Supplied material:
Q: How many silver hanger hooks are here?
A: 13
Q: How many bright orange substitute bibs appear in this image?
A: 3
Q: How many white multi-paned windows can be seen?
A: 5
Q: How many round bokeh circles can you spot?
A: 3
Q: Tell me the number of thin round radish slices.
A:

* * *

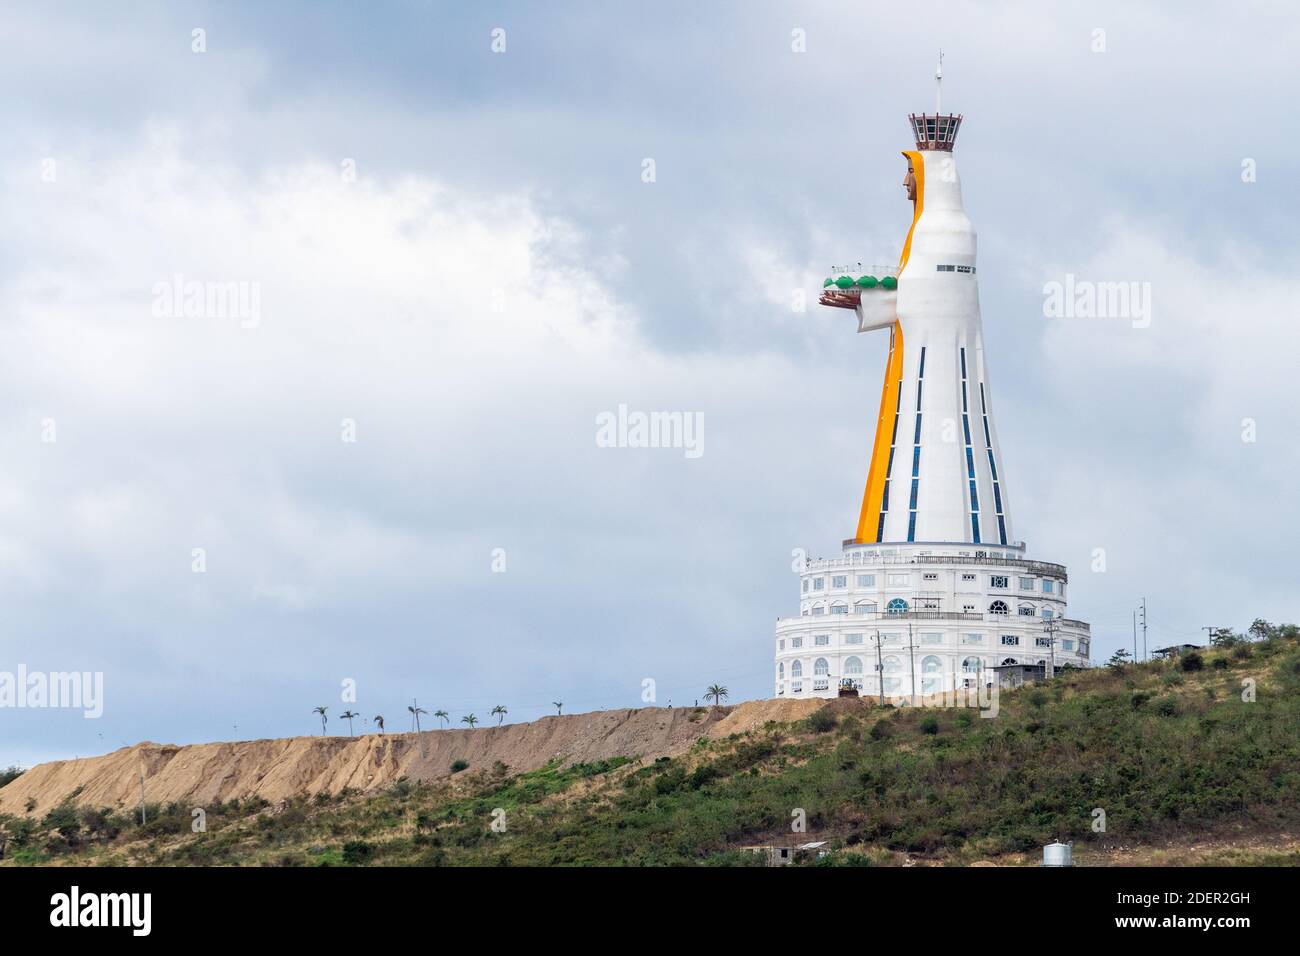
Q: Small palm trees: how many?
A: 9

Action item: What lines of the preceding data include the string "round"? Pull them out.

Reply to the task:
Q: How many round bokeh circles can you spot?
Q: Tell me the number of thin round radish slices.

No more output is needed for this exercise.